Et de là ses interrogations « sur la pertinence d’imposer le passe sanitaire pour aller déjeuner en terrasse », lieux qui ne présentent pas les mêmes risques à l’intérieur des salles de restaurants. Autres questions soulevées, la situation des mineurs, des salariés, des personnes qui ne peuvent médicalement recevoir une injection…

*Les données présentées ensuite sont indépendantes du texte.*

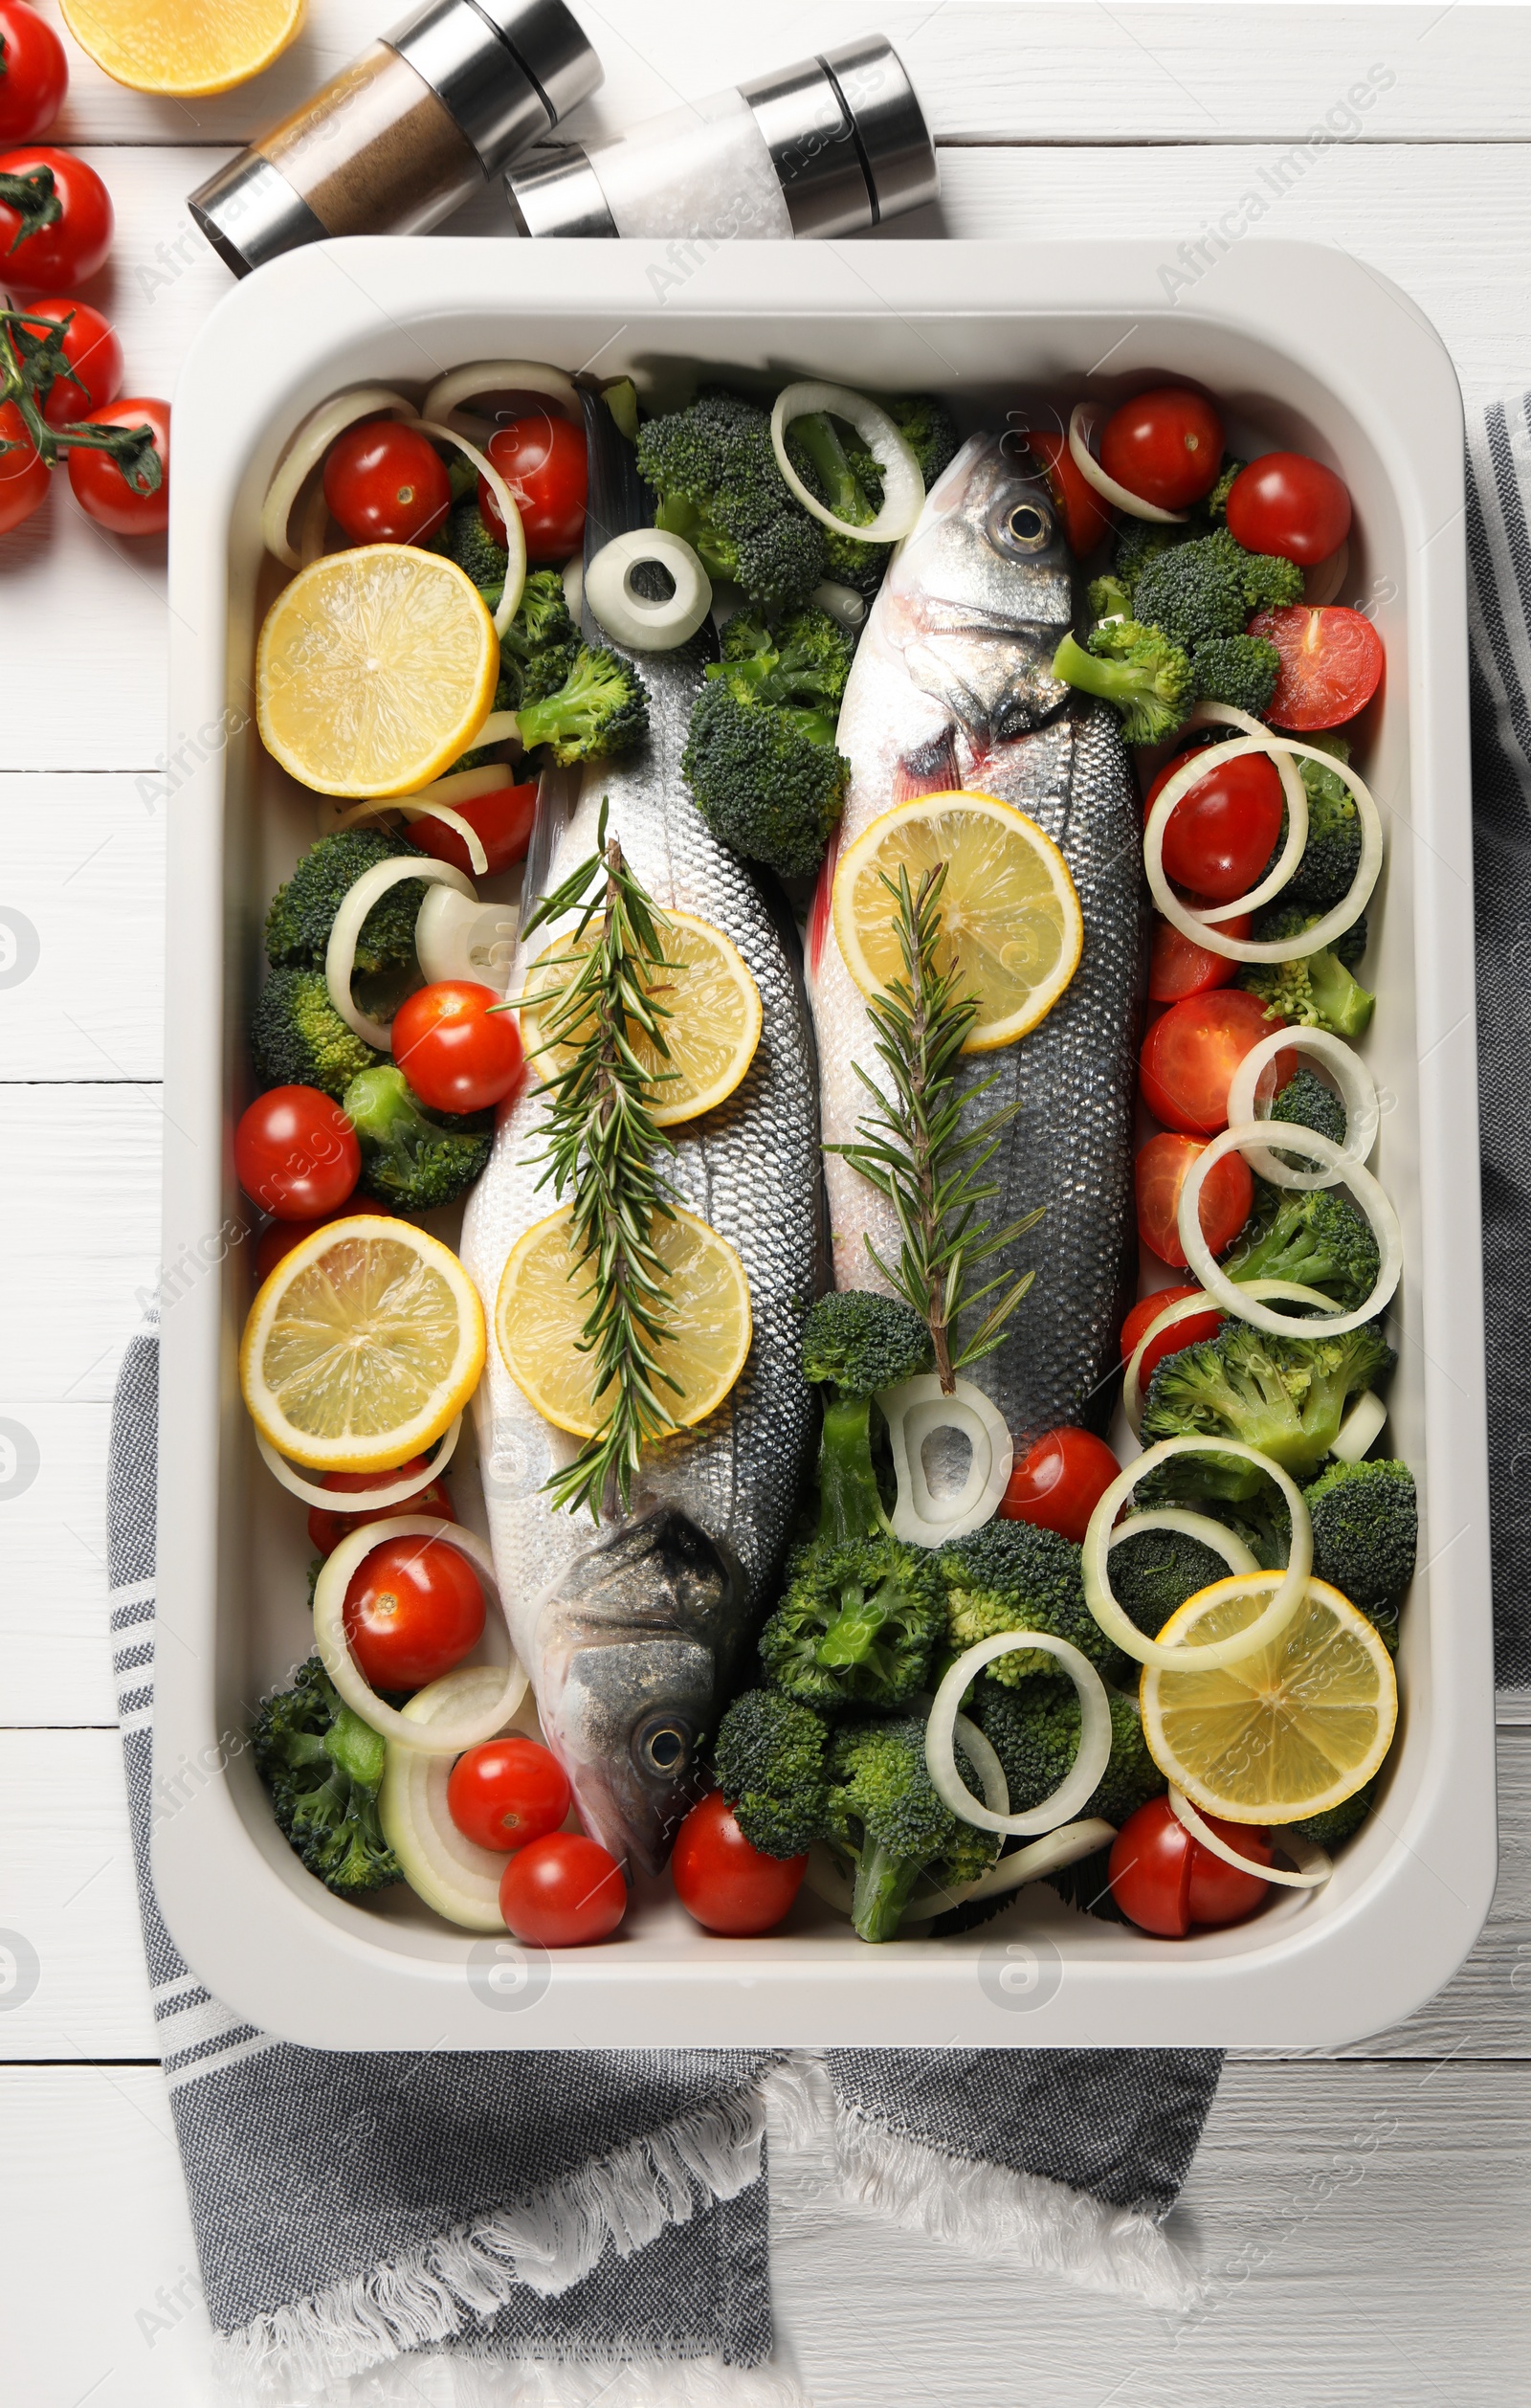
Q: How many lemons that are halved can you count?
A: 1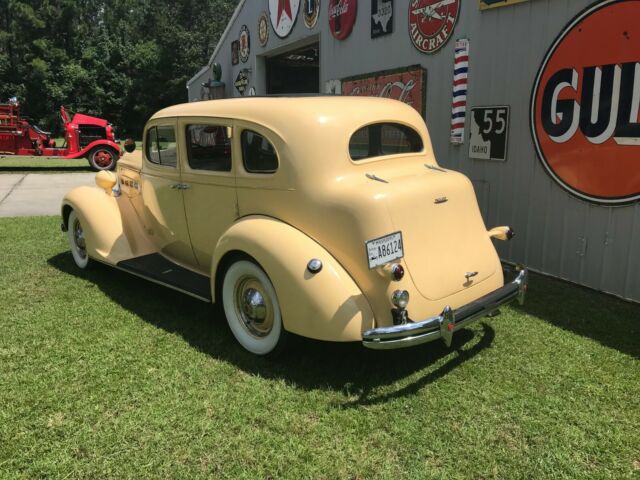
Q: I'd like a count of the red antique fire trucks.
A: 1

« La CNIL estime que la résolution de l’ensemble de ces problématiques est une condition nécessaire à la mise en œuvre du dispositif envisagé, compte tenu des conséquences importantes pour la vie quotidienne de ces personnes ».
Plus de questions que de réponses
L’intervention de la présidente de l’autorité est surtout jonchée de questions, plus que de réponses. « N’y a-t-il pas lieu de revenir sur certains des instruments déjà déployés si l’on généralise le passe sanitaire ? Faut-il, par exemple, maintenir le système de cahier de rappel (numérique et papier) dans les restaurants s’ils sont soumis au passe sanitaire, alors que son utilité deviendrait, logiquement, assez résiduelle puisque les restaurants ne devraient être fréquentés que par des personnes vaccinées, immunisées ou testées négatives ? »
Et celle-ci de réclamer dans la loi un bilan de la mise en œuvre de ces différents outils afin d’en juger la nécessité, outre la multiplication des garanties, notamment dans les traitements mis en œuvre.
La mue d’un fichier sanitaire en fichier de contrôle
Un point retient in fine son attention. L’ajout par le gouvernement, au travers de ce projet de loi, d’une nouvelle finalité à SI-DEP, le système d’information relatif au dépistage de la population. Désormais, celui-ci va servir à organiser l’isolement obligatoire des personnes contaminées au Covid-19.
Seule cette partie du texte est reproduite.